At the gate, a harried attendant informed Chadley that the entire ebb and flow of air travel back east was clogged in a mess of occluded fronts, high-altitude thunderheads, defective equipment, and, of course, the temporary closure of the airline’s hub in Dallas. The crash was being discussed at length by newscasters whose images flickered on the soundless televisions at gate C73.
Cadence, however, had chosen to pursue détente and delivered a humongous Diet Coke and a lemon poppy-seed muffin. In between glances at the Chicago Tribune, she would lean over and avail herself of a long draught on the drink straw.

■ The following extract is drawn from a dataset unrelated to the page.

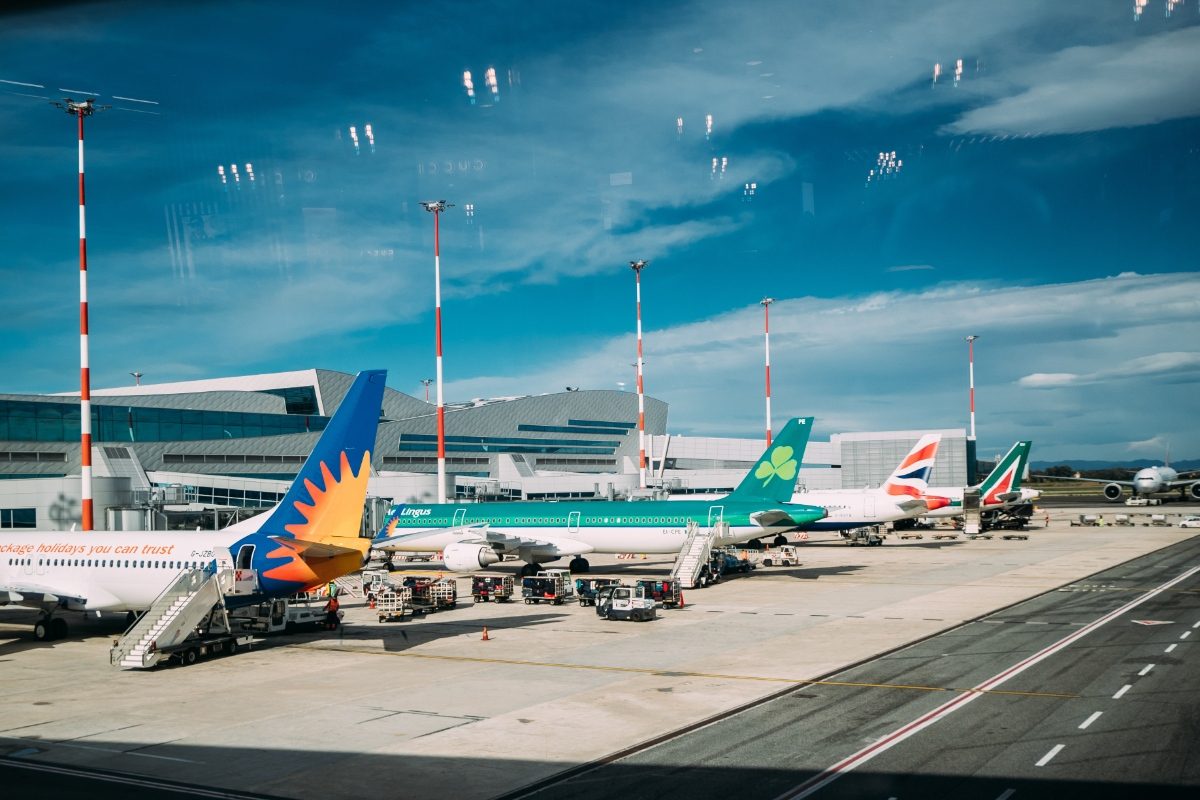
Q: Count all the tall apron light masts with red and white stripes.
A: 5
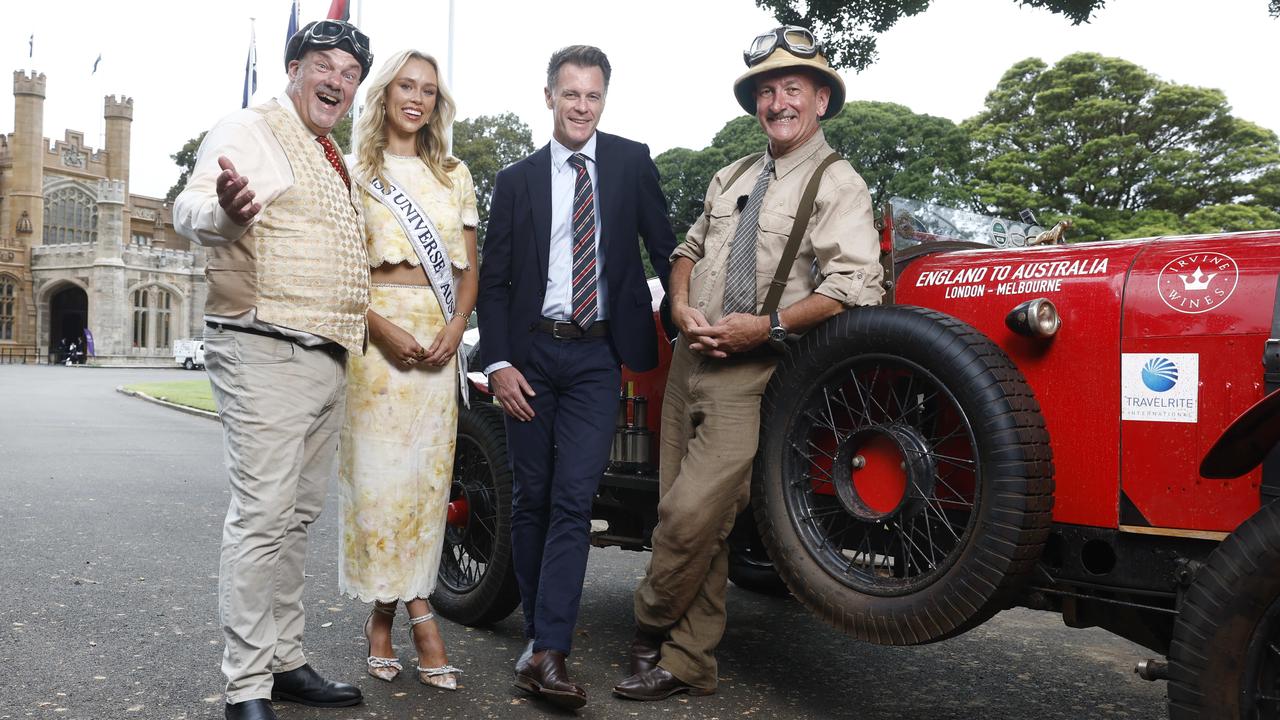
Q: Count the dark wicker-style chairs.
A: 0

The third time she did so, Chadley simply handed the drink to her, and she busied herself with a copy of Forbes and a bag of cherry licorice.
To get on an airplane in the aftermath of a crash, to watch the continuous live news coverage while sitting in the molded plastic chairs surrounding gate C73 at O’Hare International Airport—indeed, even to believe in the principles of thrust and elevation and the microprocessors that control the hundreds of infinitesimal calculations that manipulate the avionics—was the ultimate expression of faith.
The flight to DC was only half-full. Once the drink cart came around, Chadley ordered two screwdrivers and dug in his pocket for a ten-dollar bill, but the flight attendant waved off the money.
She put the drinks on the edge of Chadley’s tray, between his elbow and Cadence. “Someone said you two were newlyweds,” the flight attendant said.
Cadence looked at Chadley, then answered, “Not us.”
“Oh, I’m sorry. But you do have that look. Half-excited, half-scared.”
The flight attendant unlocked the cart with her foot and slid past, and Chadley thanked her before saying to Cadence, “She’s right about the half-scared part.”
Cadence raised the corner of her mouth. “Is that really all you have to say?”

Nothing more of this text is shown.